The Life: Want to be able to converse with Emirati colleagues? A new course in Dubai is looking to help.
Accent on learning Arabic
It is often said that Arabic ranks among the world's hardest languages to learn, and the variety of dialects throughout the region makes the task only more daunting.
Hardly surprising, then, that there has been a strong response to a new course at the Eton Institute in Dubai aimed at teaching expatriates to converse with their Emirati colleagues.
Taught by an Emirati instructor, the course provides an insight into local culture as well as business terminology and phrases.
"The course taps in to various situations," says Moaz Khan, the institute's marketing manager. "Even if it is for something as simple as requesting for a day off. If it is said in the native Emirati dialect to an Emirati manager who is in charge of that particular individual then I am sure that will make a huge difference. It will definitely be of great value for people in business because it facilitates communication and builds confidence."
The course covers how to meet and greet superiors, address other colleagues and request meetings, as well as terminology relating to budgets, sales and leadership, among others.
"It doesn't just cover Emirati conversation, but it also delves into the culture in the UAE and the sensitivities involved if you are doing business over here," says Mr Khan.
The institute launched a pilot course last month with only four students but has received more than 50 inquiries for the next course. Registration closes on May 22.
"We had a lot of interest from our students for an Emirati foundational course, but it has always been a case of finding someone local who can take the course because it wouldn't make sense for somebody from Egypt or Syria to teach the Emirati dialect even if they know it," Mr Khan says. "Thankfully we now have a great instructor who is very passionate about teaching her native language and culture.
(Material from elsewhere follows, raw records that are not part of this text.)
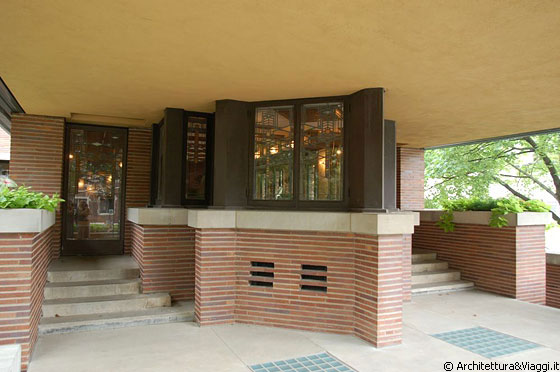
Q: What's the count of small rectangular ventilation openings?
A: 6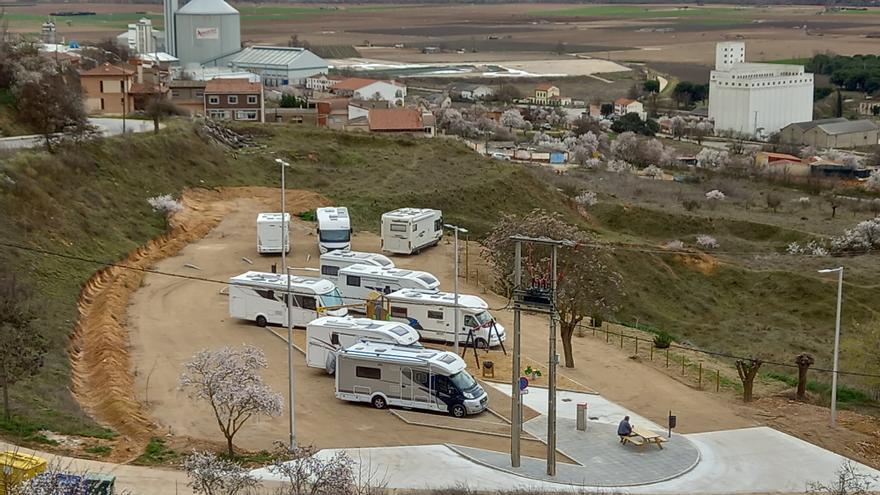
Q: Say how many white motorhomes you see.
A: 9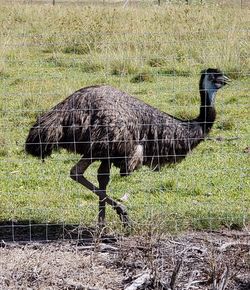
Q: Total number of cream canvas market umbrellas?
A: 0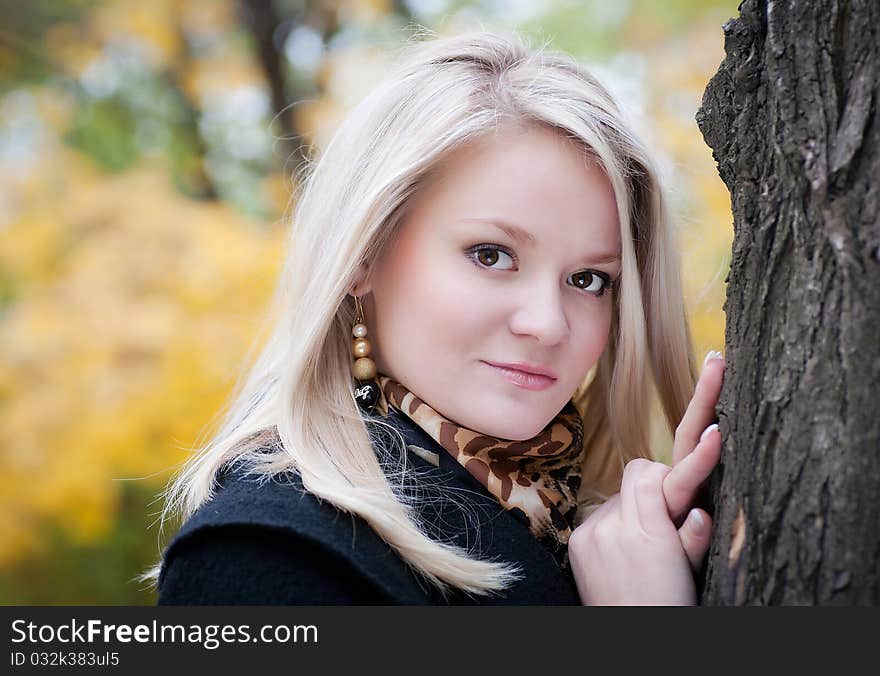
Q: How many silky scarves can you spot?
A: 1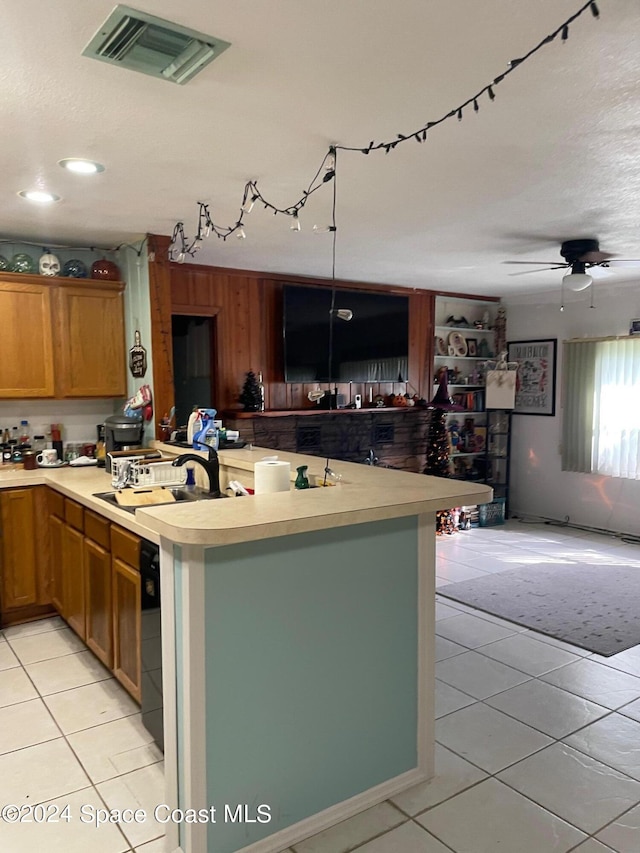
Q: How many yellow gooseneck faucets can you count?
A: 0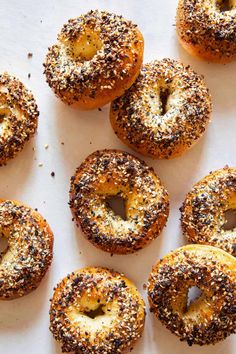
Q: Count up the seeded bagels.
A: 9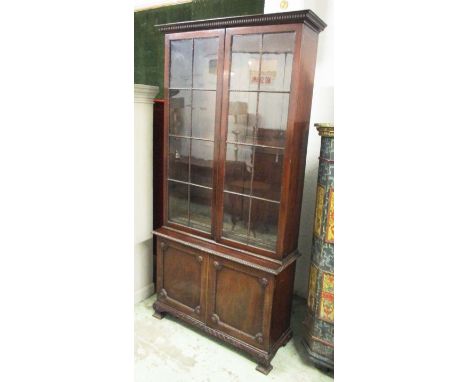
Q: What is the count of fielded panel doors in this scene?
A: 2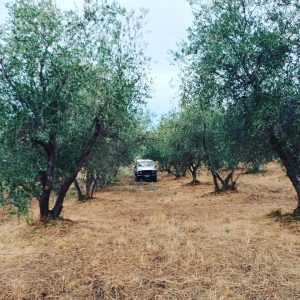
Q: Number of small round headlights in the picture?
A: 2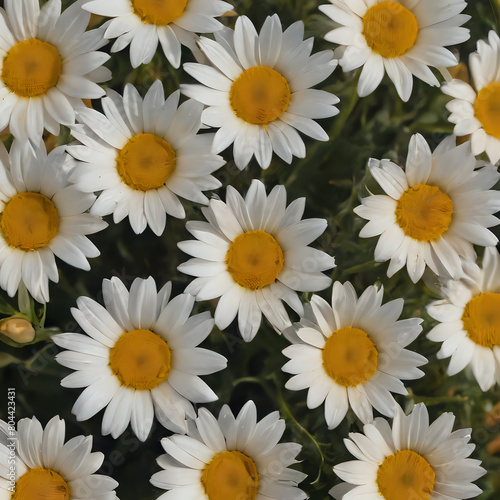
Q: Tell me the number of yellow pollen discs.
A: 15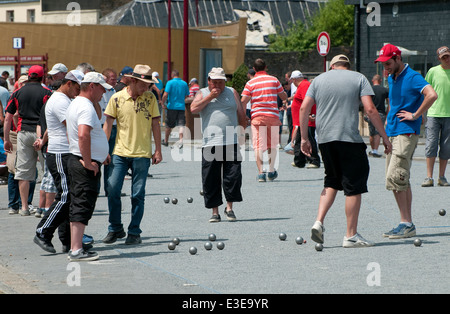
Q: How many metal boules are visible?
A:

She's doing a great job."
Newcomers to the region may be surprised to learn that the Arabic spoken in the UAE is slightly different to that in other countries. The difference is in the way words are used and pronounced in a particular context.
For example, in standard Arabic, the word for thank you is "shukran". However, in the Emirati dialect, thank you is "mashkoor" when addressing a man and "mashkourah" for a woman.
The course is divided into two levels, beginners one and beginners two, and covers a range of scenarios. "It's basic Arabic like meeting and greeting people, at the supermarket or the airport and perhaps while travelling," Mr Khan says. "It obviously has huge potential and we will develop it as we go on and create various levels for it, but at the moment it's going to be very basic. It's mostly for people who don't speak Arabic at all."
Eventually there could be courses tailored for business people.
"Depending on what feedback we get back from students we will develop it further. I think it's a matter of time before we have perhaps properly tailored courses for business individuals or people who are looking for a job. We could have one tailored to interviewing skills and so on," says Mr Khan.
Each course level costs Dh985 (US$268.15) and lasts a total of 16 hours. The next beginners one course runs from June 1 to July 4. Topics include greetings, questions, directions and professions.